Hace un par de años, se creó como parte de un proyecto sobre la Barcelona del futuro, una cápsula del tiempo indestructible, que estará cerrada durante ciento cincuenta años (hasta el 2159) y en la que los ciudadanos dejaron sus mensajes contando cómo vivían en la primera década del dos mil y cómo se imaginaban en el porvenir, en texto y video a través de un videomatón callejero. ¿Estamos seguros de querer hacer semejante cosa? ¿Y si otras mentes, más o menos inteligentes, hicieran ese hallazgo miles de años después del fin del mundo? ¿Se reirían de nosotros? ¿Nos mirarían al menos con ternura? Esos extraños del futuro no podrán meter nuestros ajuares funerarios en sus museos, porque ni eso habrá quedado de nosotros, pero tal vez consigan con sus computadoras ultrapoderosas reconstruirnos a partir de un archivo avi en el que nos vemos muy idiotas.
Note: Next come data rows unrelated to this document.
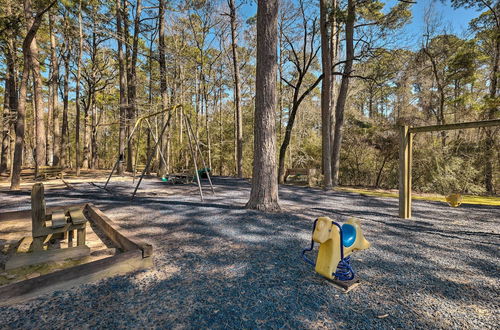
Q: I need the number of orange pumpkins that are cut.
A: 0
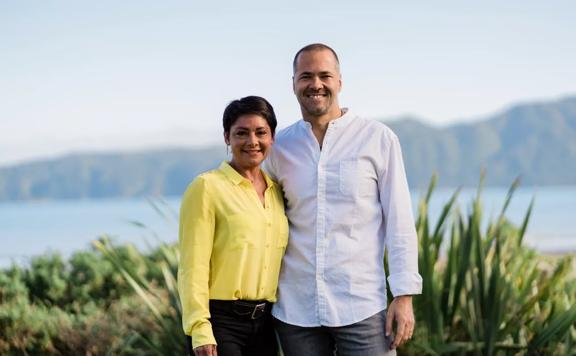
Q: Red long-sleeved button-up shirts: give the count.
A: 0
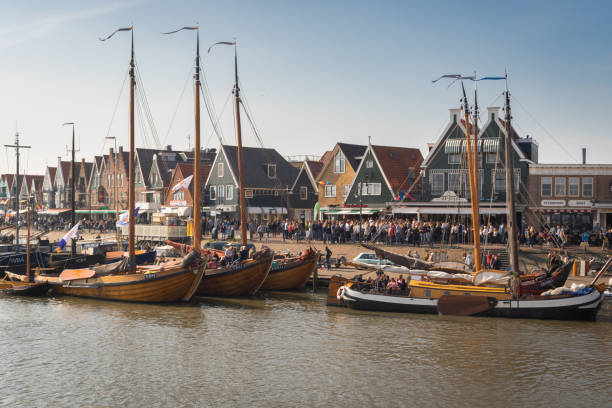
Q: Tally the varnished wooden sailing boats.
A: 3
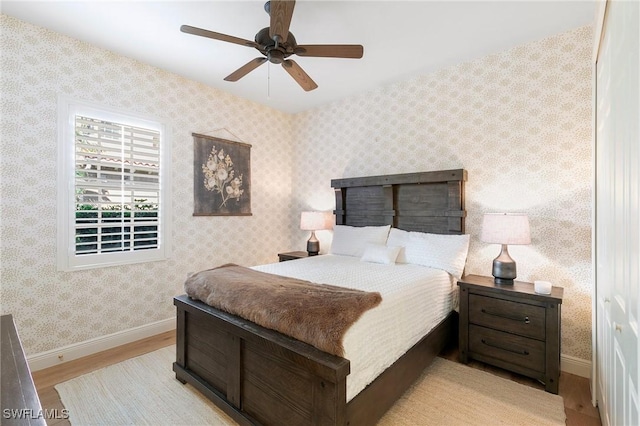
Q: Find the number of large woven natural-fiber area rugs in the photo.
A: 1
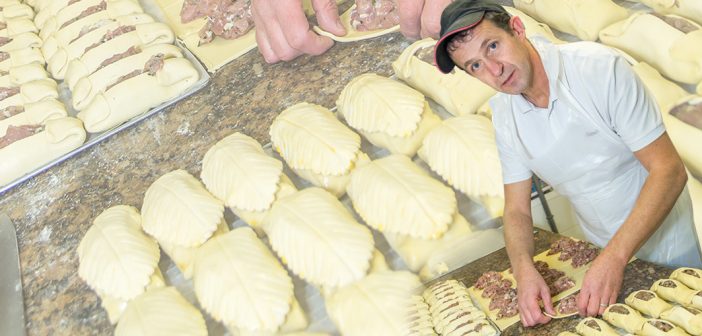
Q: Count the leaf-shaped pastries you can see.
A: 11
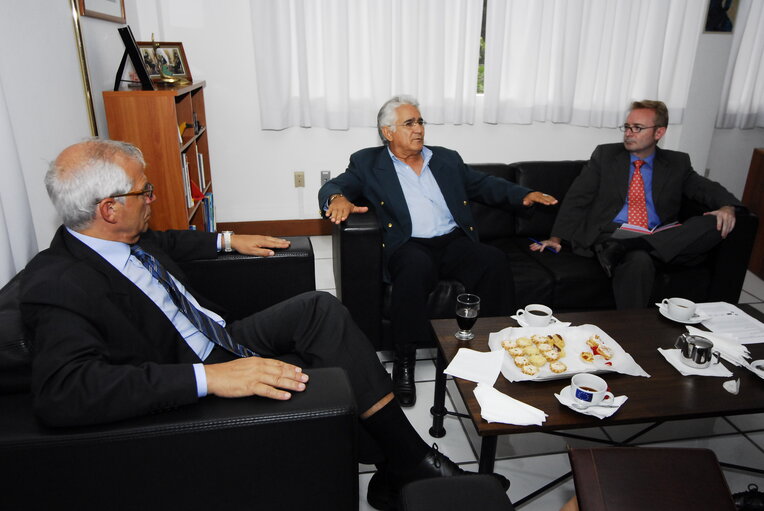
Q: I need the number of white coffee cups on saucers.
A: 3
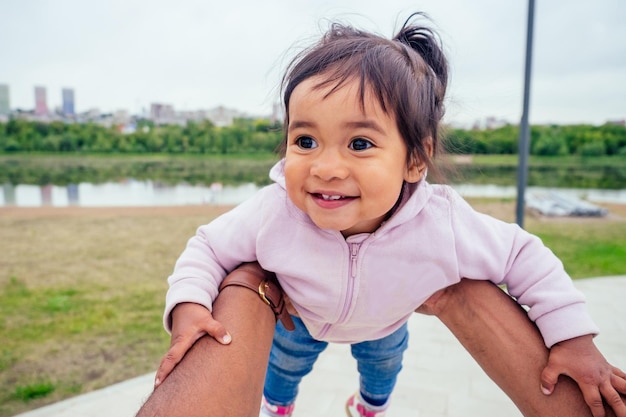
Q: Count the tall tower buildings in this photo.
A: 3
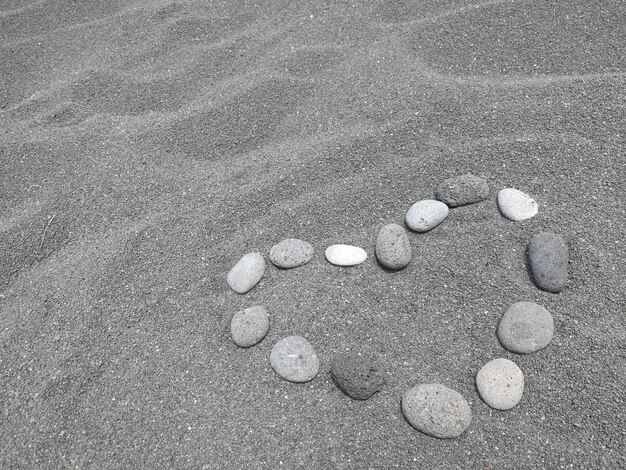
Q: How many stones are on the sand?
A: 14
Es solo el ruido de las tostadas saltando lo que me sobrecoge. Paso y repaso el cuchillo con mantequilla sobre la superficie del pan y le doy un buen mordisco a una. Veo en la ventana de en frente a los oficinistas con sus camisas blancas y sus fotocopiadoras bajo una luz blanca e irritante. A la civilización no le hacen falta meteoritos para hacerse trizas.
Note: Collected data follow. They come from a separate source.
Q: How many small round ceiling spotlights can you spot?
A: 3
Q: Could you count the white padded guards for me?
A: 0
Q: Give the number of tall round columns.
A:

Noto que aún no he recogido la ropa del cordel. ¿Estará ahí para recordarme que existe la eternidad? Si hay algo de lo que adolezco es de tiempo para ser una buena ama de casa… y de sabiduría oriental. Llegado el momento, sé perfectamente que seré la impotente Gainsbourg en manos de Lars von Trier, en ese hermoso momento deMelancholía en que ella se da cuenta de que no hay ningún lugar donde pueda esconderse del desastre que se cierne sobre el planeta. Y corre bajo las cenizas que caen del cielo hacia ninguna parte y debe volver al único lugar donde se siente segura aunque sepa en el fondo que ahí tampoco lo está. Para mí ese lugar es este, el espejo donde me veo igual que ayer, el sonido que hace la nevera cuando la dejo abierta más de un minuto, mi planta enana resucitada, el armario nuevo que abro y cierro cinco veces al día solo para ver las toallas perfectamente dobladas, el perro que algún día tendremos, estas cuatro fotos donde nos vemos felices.
Pongamos que hoy se acaba el mundo pero que comprendemos que no nos da tanto miedo el planeta que se acerca a la tierra o la ola gigante presta a devorarnos, sino el fin de esas pequeñas cosas, reales o posibles, que una al lado de la otra conforman nuestros días. No hay ningún mundo más allá del que se inventa cada uno para olvidar los finales. Por eso, el fin de los tiempos podría ocurrir hoy o mañana, el 2013 o el 2050. Ese día en que las partículas elementales de tu pijama vuelen por el cosmos.